Corbyville began when a Mr. Henry Corby immigrated to Canada. Mr. Corby had been a baker back in England and when he arrived in Belleville in 1832, set up a small food shop. After serving in the Rebellion of 1837 he bought a St. Lawrence steamer named the "Queen" which he operated for four years.
It was customary for farmers to set aside a portion of their inferior grain to be made into whisky, and as Henry Corby was already making whisky for the locals, it's no wonder that he became interested in the distilling process. In 1857, Corby built a dam and established a grist-mill on the bank of the Moira-River. In 1859 he built a distillery which became more important than the mill.

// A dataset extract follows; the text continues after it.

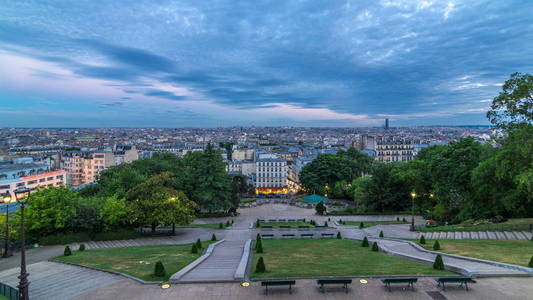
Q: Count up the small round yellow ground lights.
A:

Ten years after building his first mill, Henry decided to try his hand at politics and was elected mayor in 1867. The following year he served as a member of the Provincial Parliament for the Liberals.
Henry died on October 25, 1881 at which time his son, Harry, took over the business. Harry began to sell the whisky by the bottle rather than the barrel, seeing it a better business opportunity. In 1905 the company was named the H. Corby Distillery.

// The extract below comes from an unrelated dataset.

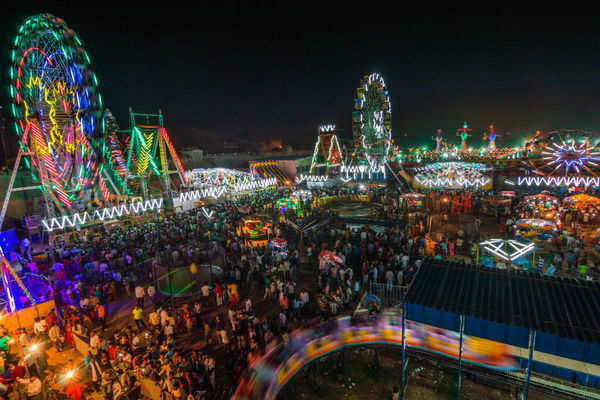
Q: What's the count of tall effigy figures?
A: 3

Harry was a philanthropist and gave back to the community through his work. He purchased the land containin the Merchants Bank of Canada, renovated it to become a library and presented it to the city in 1908. On January 20, 1908 the Corby Public Library opened for business. Harry also donated public baths and pavilion at Victoria Park and developed the pleasure park as Massassaga Point.
In 1914 the distillery stopped operations due to the war but their success was far from over. By 1921, they were selling 50,000 gallons of whiskey a month. The business remained successful right up through the 1950's.
The plant closed in 1991 and 179 workers were out of a job. A bookstore now occupies Henry's old bakery and grocery store.Corbyville is north of Belleville. Take Canifton road until it divides.
On Sunday April 5, 2009 the old Corby Distillery in Corbyville burned down. Only one building and the silo remains on the site.
The red brick building is no more leaving only the grey brick building and silo.